→ **TO DO**: Scan the material for "What". Copy every line it appears in.

□ □ □ □

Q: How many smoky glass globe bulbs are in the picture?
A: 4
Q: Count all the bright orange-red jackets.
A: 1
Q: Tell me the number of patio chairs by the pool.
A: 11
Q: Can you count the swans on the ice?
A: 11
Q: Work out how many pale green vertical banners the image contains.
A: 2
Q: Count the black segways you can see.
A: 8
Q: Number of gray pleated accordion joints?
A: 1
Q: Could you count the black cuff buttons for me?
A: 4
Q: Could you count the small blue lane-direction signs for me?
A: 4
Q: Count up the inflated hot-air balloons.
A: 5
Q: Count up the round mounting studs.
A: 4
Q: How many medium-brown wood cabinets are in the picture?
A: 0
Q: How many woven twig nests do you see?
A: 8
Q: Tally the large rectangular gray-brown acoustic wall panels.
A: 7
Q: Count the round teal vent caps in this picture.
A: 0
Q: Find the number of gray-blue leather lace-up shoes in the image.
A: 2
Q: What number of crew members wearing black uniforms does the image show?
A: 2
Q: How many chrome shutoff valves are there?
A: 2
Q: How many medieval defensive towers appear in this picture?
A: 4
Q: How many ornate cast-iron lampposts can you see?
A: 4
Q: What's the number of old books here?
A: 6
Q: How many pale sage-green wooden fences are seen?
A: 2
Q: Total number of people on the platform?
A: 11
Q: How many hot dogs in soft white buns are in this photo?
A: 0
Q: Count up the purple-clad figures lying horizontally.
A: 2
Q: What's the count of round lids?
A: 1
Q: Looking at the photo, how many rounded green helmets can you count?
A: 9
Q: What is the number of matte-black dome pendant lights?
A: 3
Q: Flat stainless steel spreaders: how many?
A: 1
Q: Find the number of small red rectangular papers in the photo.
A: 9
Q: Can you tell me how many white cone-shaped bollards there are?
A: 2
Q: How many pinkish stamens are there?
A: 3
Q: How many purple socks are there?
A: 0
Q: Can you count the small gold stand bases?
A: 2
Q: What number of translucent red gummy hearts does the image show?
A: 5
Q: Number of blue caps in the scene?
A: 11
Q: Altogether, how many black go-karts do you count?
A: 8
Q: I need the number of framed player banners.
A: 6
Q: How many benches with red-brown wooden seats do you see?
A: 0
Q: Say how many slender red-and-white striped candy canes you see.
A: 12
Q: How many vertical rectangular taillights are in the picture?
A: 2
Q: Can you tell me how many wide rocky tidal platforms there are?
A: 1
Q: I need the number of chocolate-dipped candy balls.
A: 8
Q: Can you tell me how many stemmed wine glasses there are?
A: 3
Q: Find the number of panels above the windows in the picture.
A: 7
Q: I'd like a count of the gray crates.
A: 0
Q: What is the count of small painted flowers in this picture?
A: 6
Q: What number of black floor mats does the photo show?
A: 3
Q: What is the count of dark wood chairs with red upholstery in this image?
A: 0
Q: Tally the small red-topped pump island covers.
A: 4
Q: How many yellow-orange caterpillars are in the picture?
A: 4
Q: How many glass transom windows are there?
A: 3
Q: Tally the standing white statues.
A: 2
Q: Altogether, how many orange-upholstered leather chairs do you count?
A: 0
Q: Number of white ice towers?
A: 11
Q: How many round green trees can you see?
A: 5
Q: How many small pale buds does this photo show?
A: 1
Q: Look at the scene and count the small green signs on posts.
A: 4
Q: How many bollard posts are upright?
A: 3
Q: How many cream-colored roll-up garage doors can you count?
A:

□ □ □ □

→ **ANSWER SPACE**:
Q: What number of crew members wearing black uniforms does the image show?
Q: What's the number of old books here?
Q: What's the count of round lids?
Q: What is the number of matte-black dome pendant lights?
Q: What number of translucent red gummy hearts does the image show?
Q: What is the count of small painted flowers in this picture?
Q: What number of black floor mats does the photo show?
Q: What is the count of dark wood chairs with red upholstery in this image?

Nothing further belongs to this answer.